Strona:Walgierz Aryman Godzina (Żeromski).djvu/105

Ta strona została uwierzytelniona.

Jan szeroko drzwi otwarł, a sam się cofnął w głąb groty. Stamtąd słyszał, jak suchy, drobny piasek zgrzyta pod skórzanemi ciżmami i jak szeleszczą jedwabne szaty, które poprzedza rozkoszna woń, jakgdyby wątłych lilii. Głowa jego upadła na piersi, a ręce znalazły w ciemności krzesiwo, kamień i próchno drzewne. Błysnęła iskra i zatliła lniany knot w misce z kamienia, napełnionej żywicą. Zapalił się duży płomień. Stojąc za nim z przymkniętemi oczyma, Jan słyszał pieszczący głos:
— Pragnę cię widzieć, raz jeszcze cię zobaczyć. Mienisz się w ogniu, jak puhar z kruchego kryształu. Pozwól mi zabrać i ukryć w sercu blask twoich źrenic, ogień uderzający, co, jak wino z wyspy greckiej, upaja.
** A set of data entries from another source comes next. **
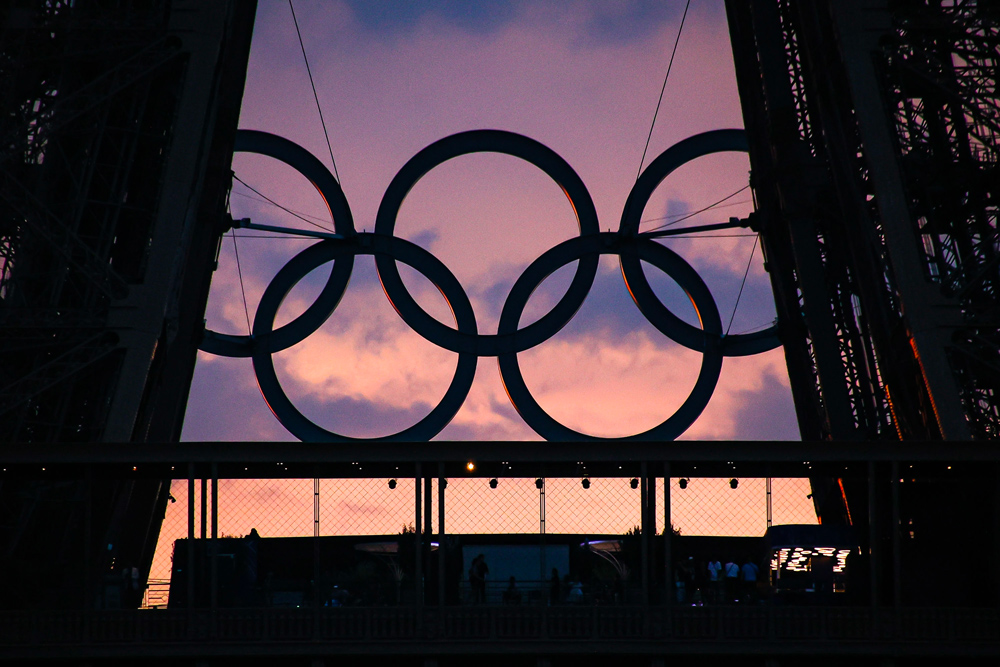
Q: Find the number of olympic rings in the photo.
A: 5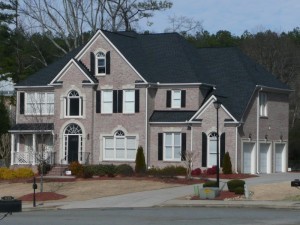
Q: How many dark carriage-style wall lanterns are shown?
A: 5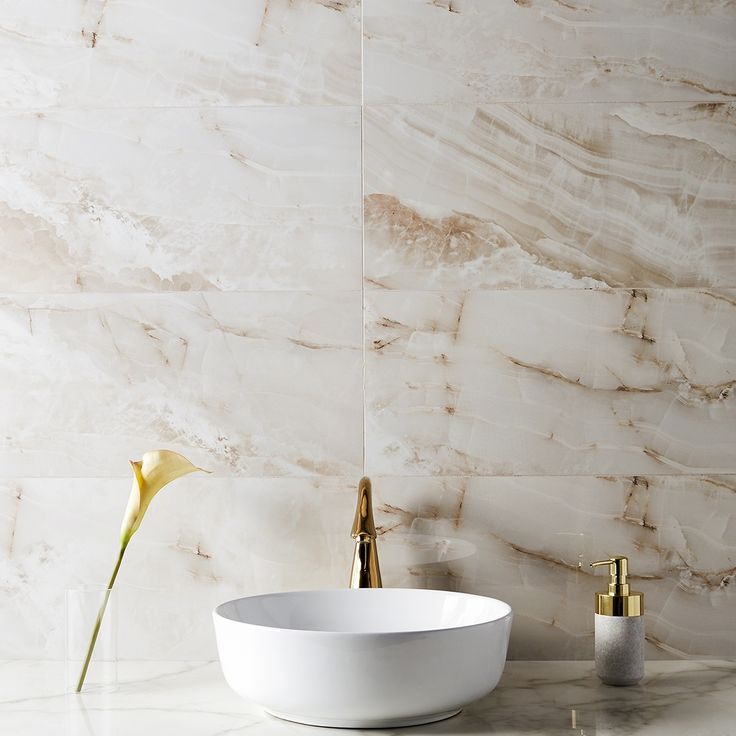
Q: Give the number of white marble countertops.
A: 1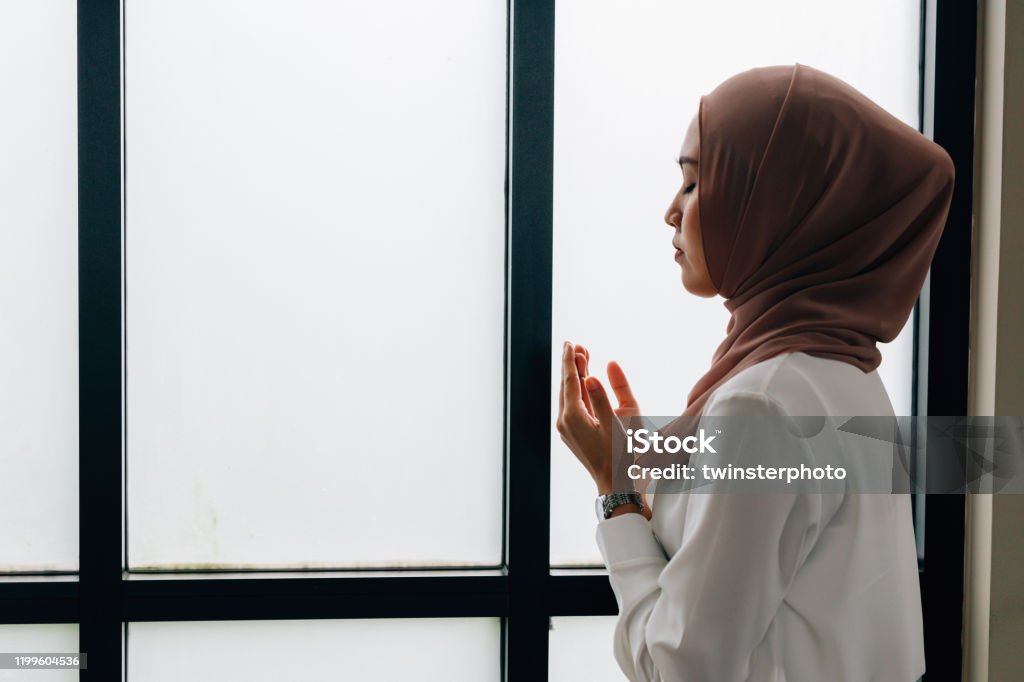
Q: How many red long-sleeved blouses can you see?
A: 0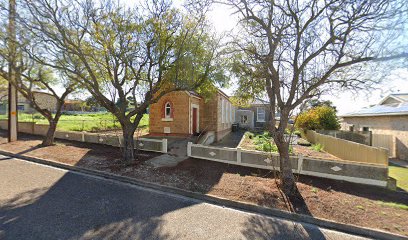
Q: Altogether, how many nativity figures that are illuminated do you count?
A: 0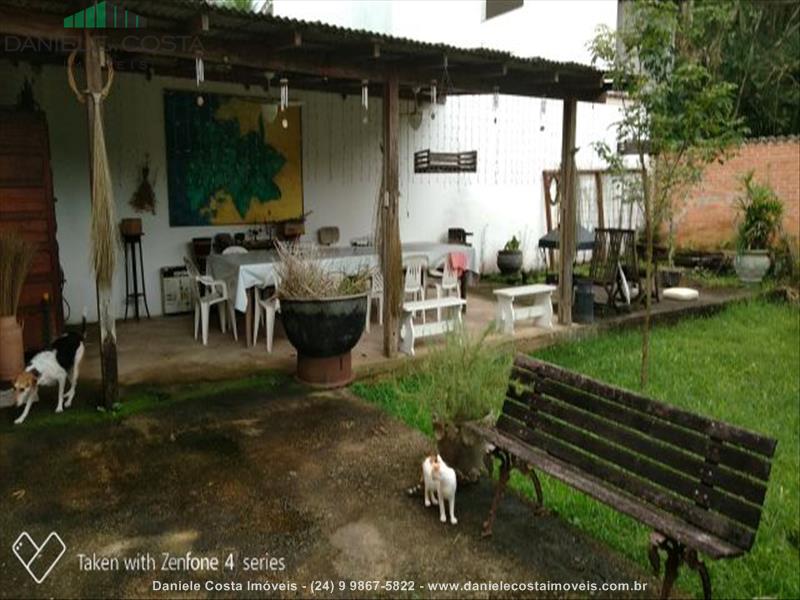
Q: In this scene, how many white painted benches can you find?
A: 2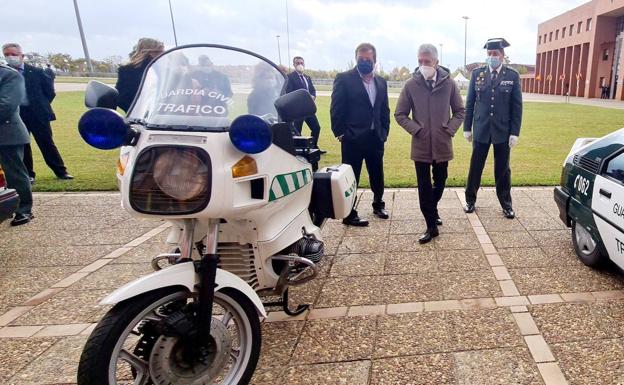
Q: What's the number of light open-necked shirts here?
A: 1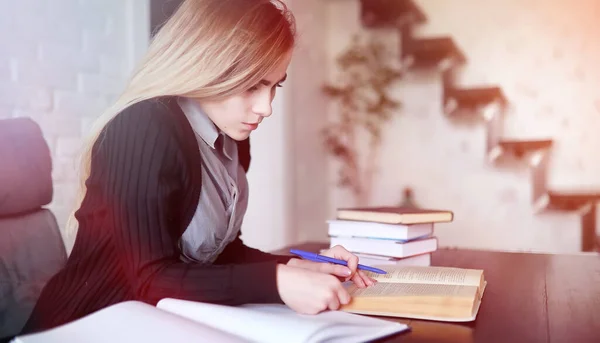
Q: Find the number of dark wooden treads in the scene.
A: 5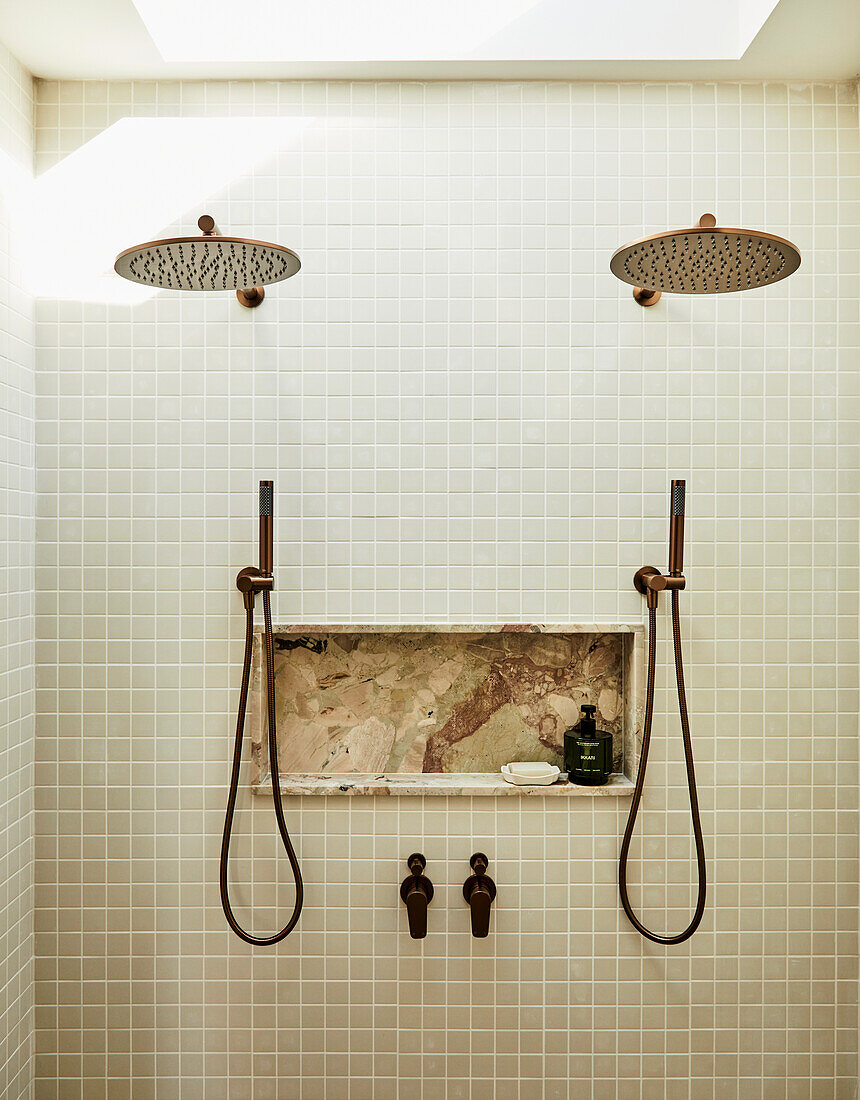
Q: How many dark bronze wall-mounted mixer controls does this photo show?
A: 2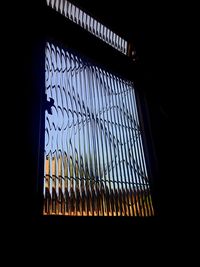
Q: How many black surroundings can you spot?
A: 1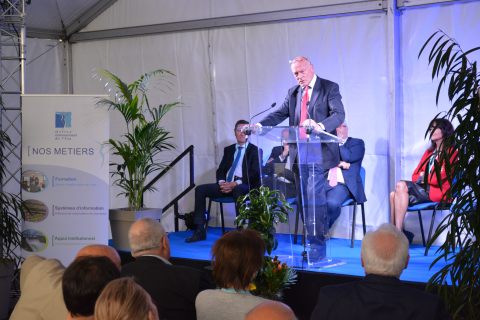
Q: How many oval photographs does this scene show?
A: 3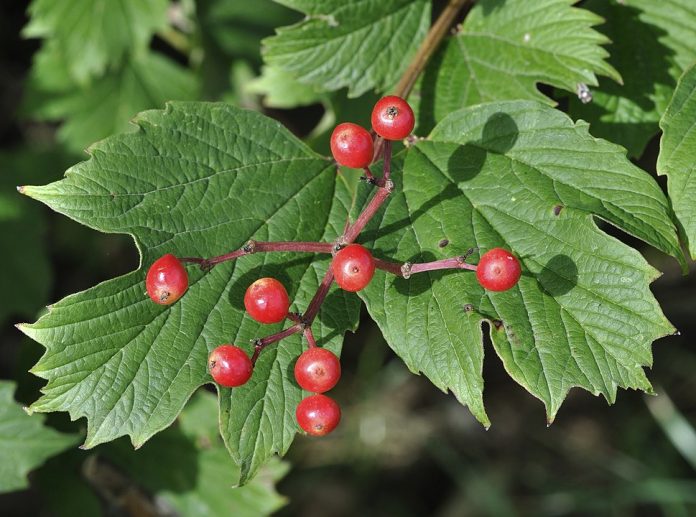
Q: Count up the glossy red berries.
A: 9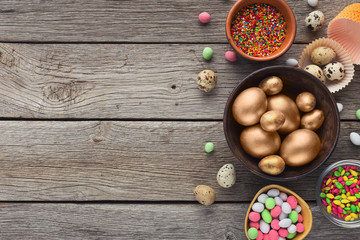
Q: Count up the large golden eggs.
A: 4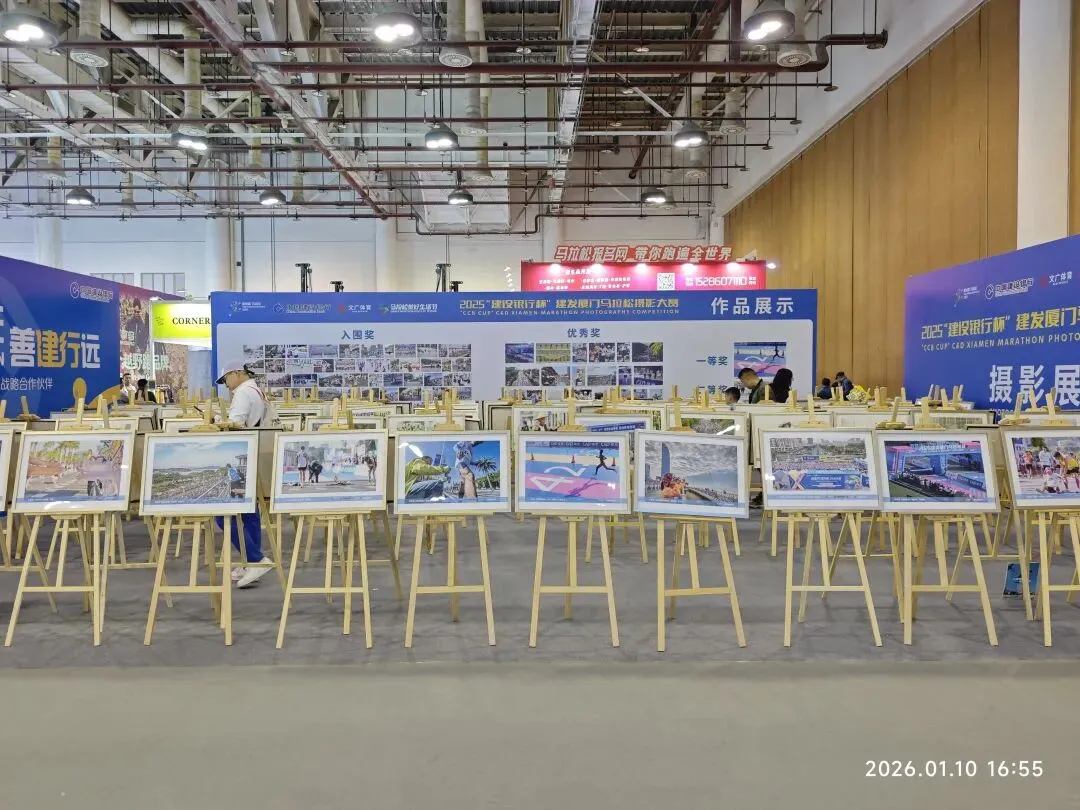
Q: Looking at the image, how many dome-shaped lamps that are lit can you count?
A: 10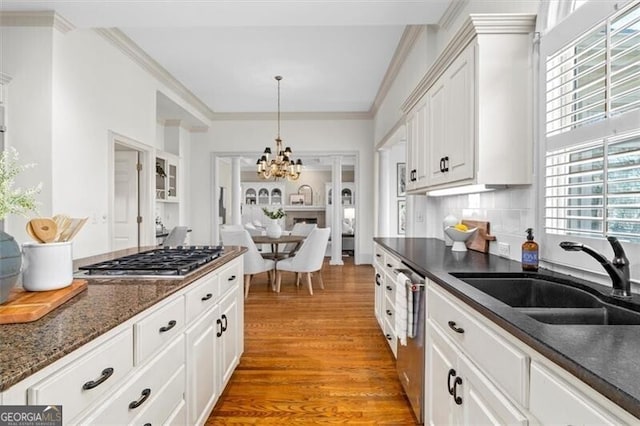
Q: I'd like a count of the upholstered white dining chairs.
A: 4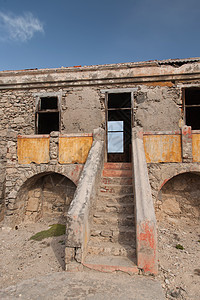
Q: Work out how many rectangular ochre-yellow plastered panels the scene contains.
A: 4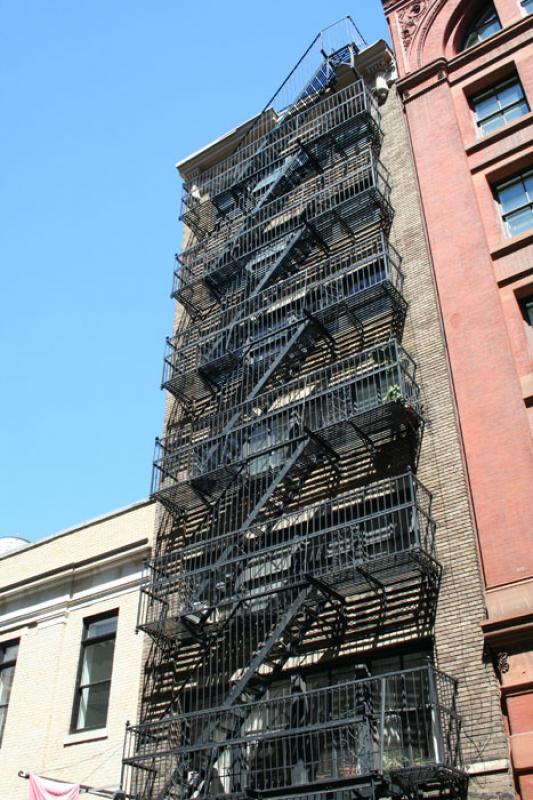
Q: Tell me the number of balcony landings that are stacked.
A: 6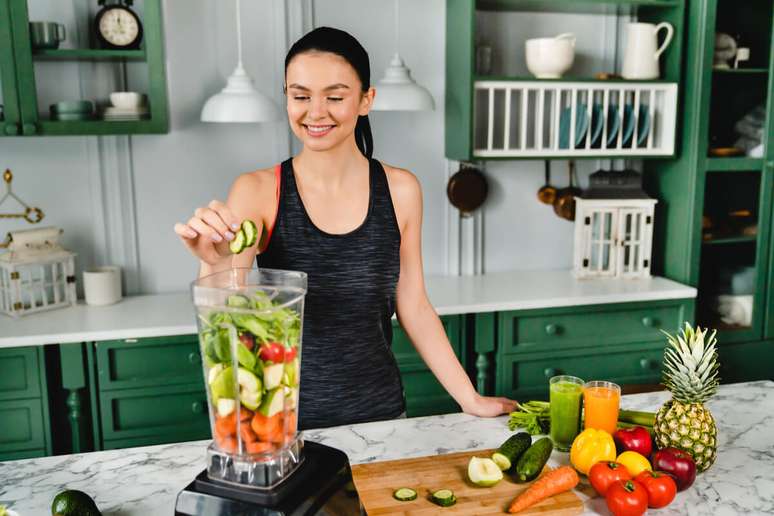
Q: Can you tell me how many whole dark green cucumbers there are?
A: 1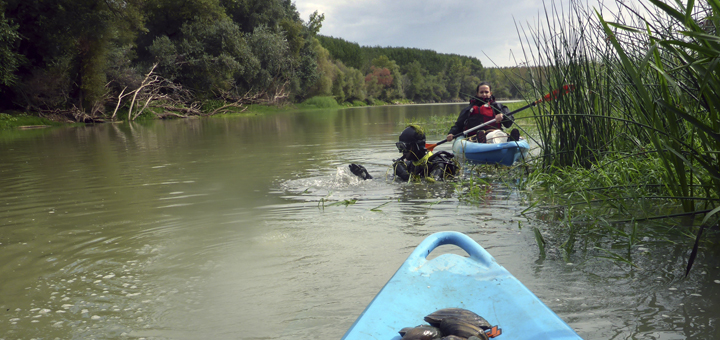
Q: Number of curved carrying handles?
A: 1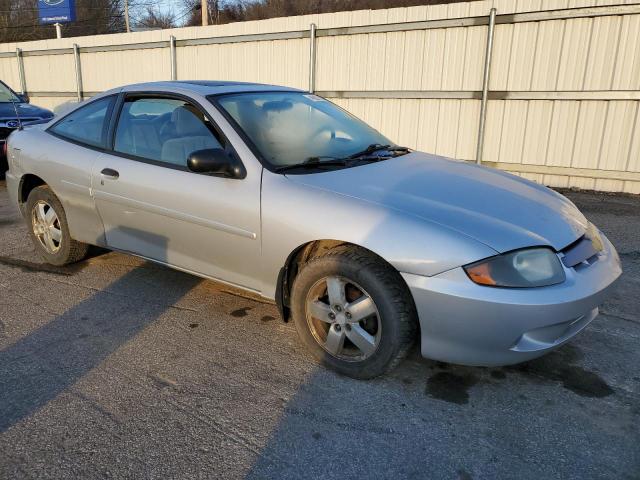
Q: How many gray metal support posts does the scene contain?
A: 5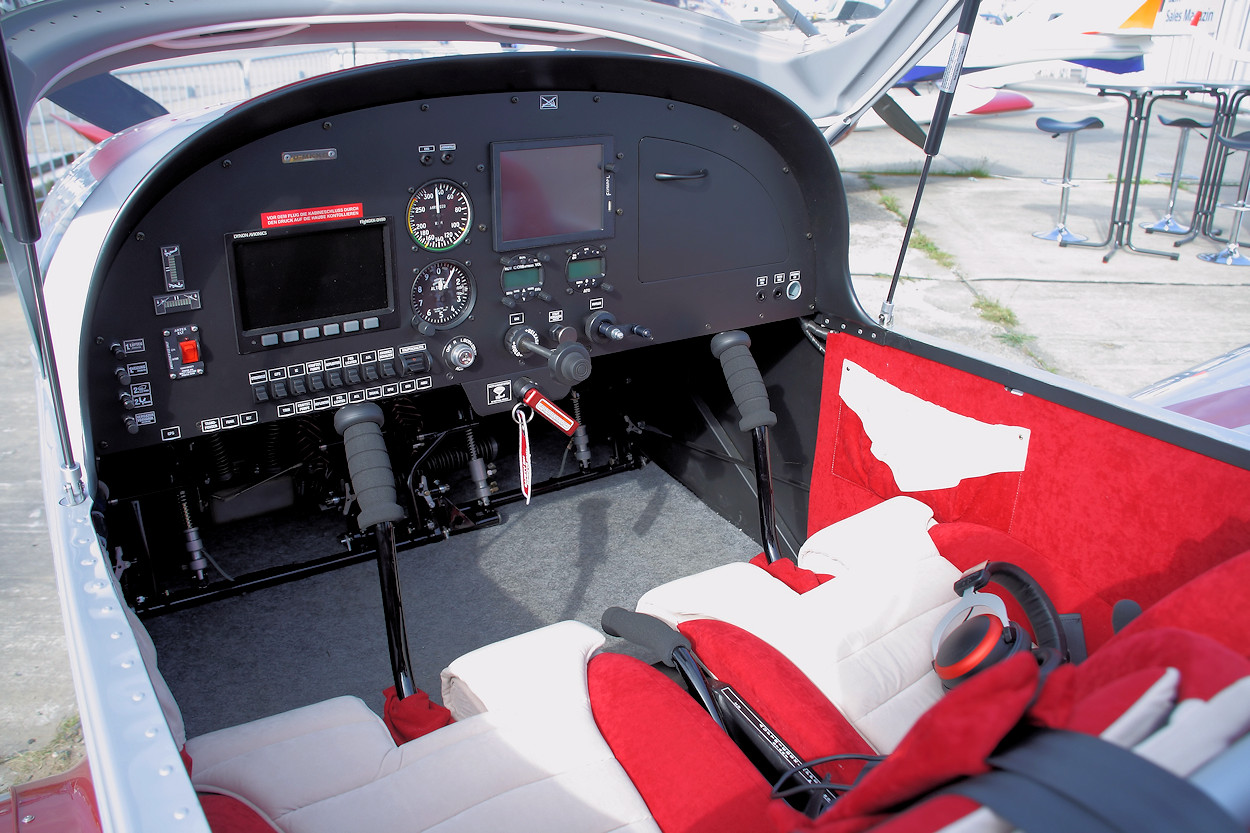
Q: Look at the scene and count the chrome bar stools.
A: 3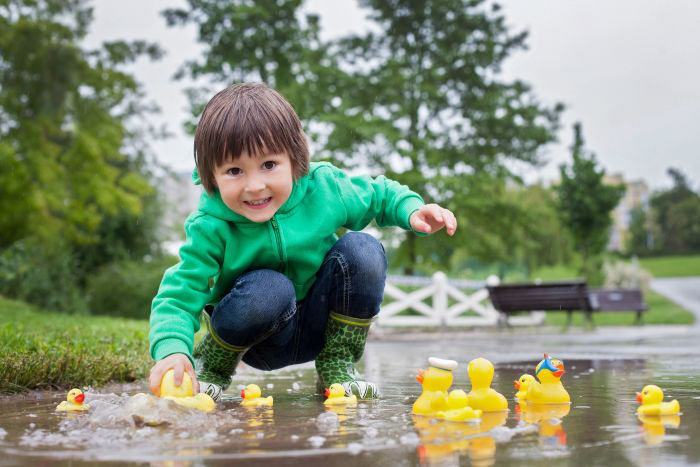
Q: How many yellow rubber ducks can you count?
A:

Czemuż zamknięte są powieki twe?...
Wtedy wzniósł oczy. Usta jego były drżące i wypełzło z nich słowo leniwe, jak wąż, któremu głowę zmiażdżyły kamienie:
— Ojcze, przyjdź mi na pomoc!...
— Czemuż nie mnie pieszczotliwie przyzywasz?
Spojrzenie twe wytężone jest przeciwko głowie mej, niby cięciwa krzywego łuku. Ostra strzała, która z niego wyleci, zepchnie mnie w wieczny grób! Czemuż mię przerażeniem zdejmujesz i czemu straszny jesteś, jak ryk leopardowy, gdy go w głębokiej nocy słychać w pobliżu?...
— «Serce czyste stwórz we mnie, Boże, a ducha prawego odnów we wnętrznościach mych!»
— Kochanku!
— Tyś to jest szatan?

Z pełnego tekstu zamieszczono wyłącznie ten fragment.